Start of Records for the task

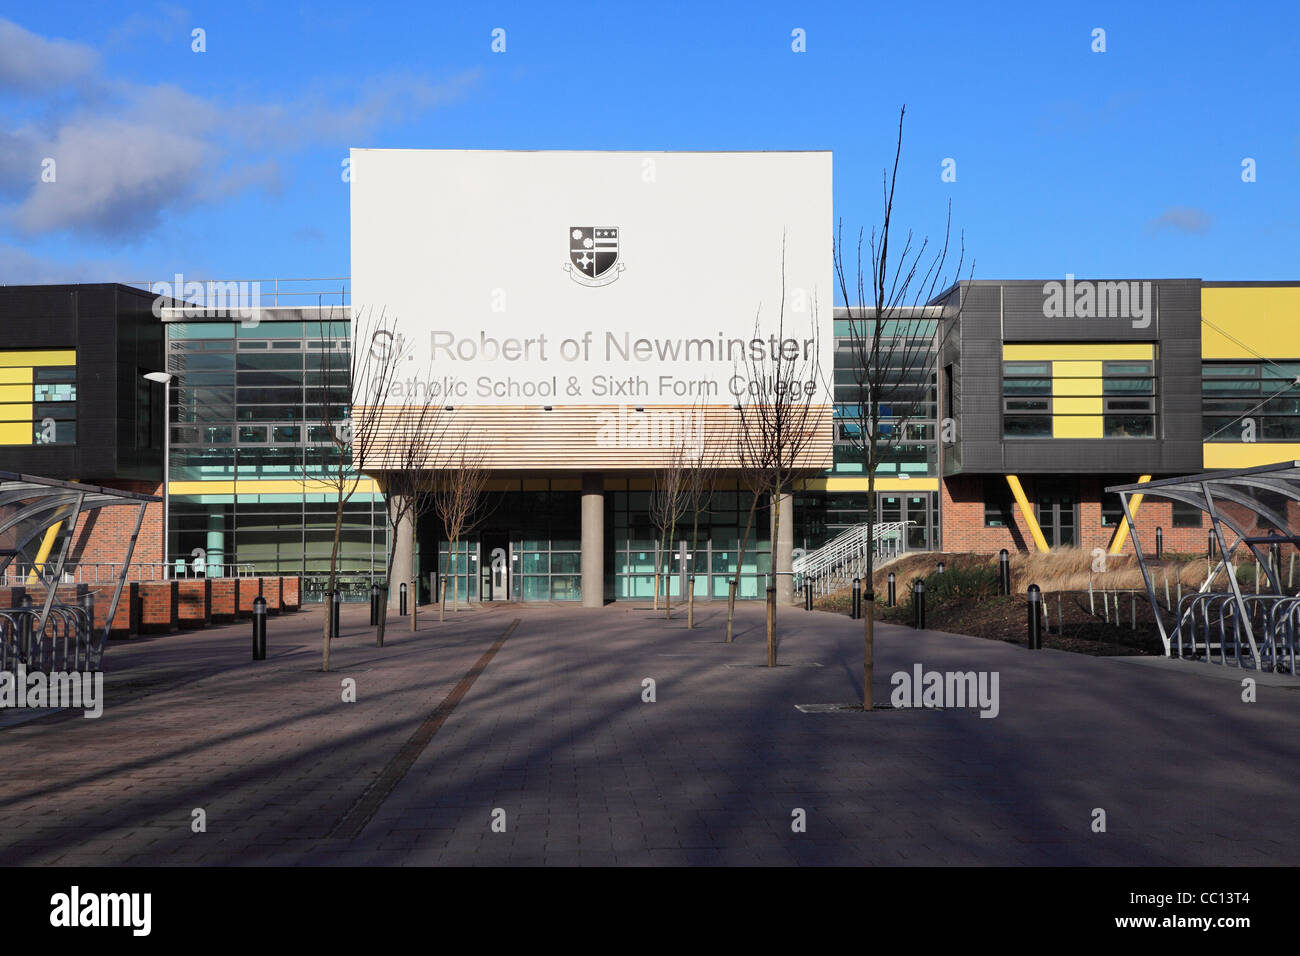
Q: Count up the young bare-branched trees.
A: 11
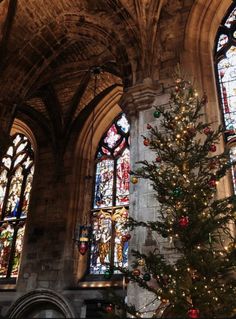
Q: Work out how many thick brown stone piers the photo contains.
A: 2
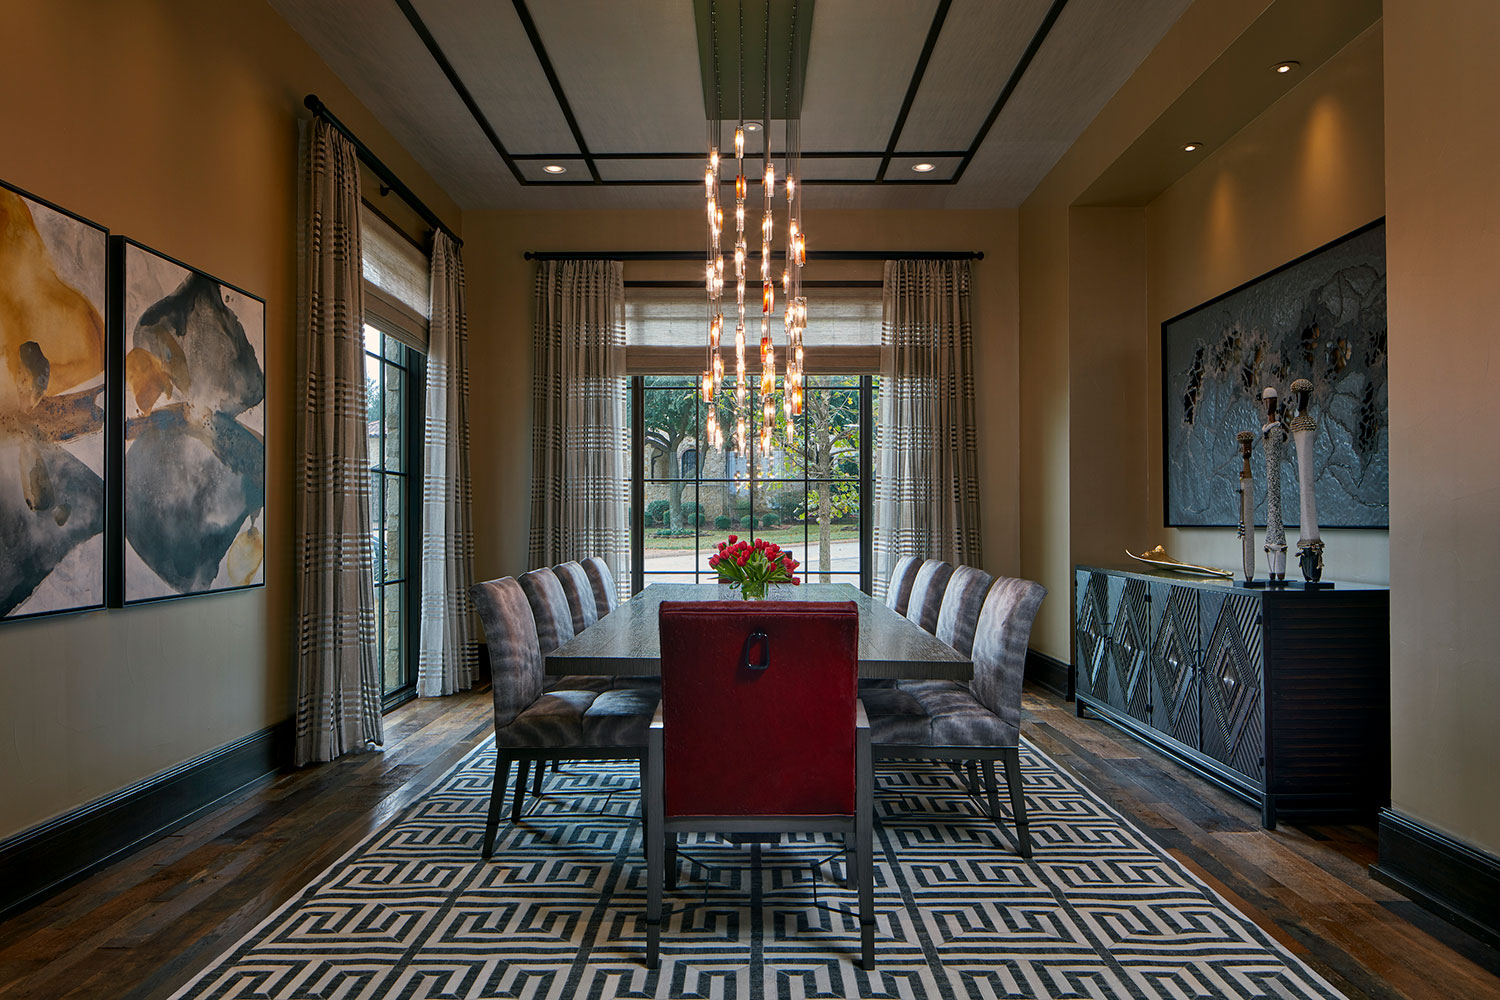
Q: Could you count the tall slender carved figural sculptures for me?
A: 3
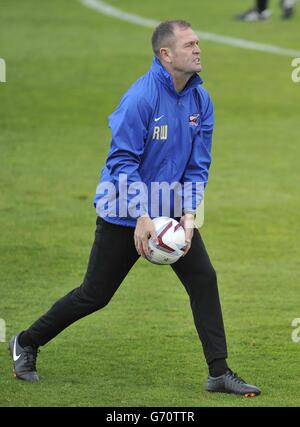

End of Records for the task

-- Task details --
Every line above should be transcribed exactly, though no image should be carried over.

-- Written solution --
Q: Count up the young bare-branched trees.
A: 11
Q: Work out how many thick brown stone piers the photo contains.
A: 2
Q: Could you count the tall slender carved figural sculptures for me?
A: 3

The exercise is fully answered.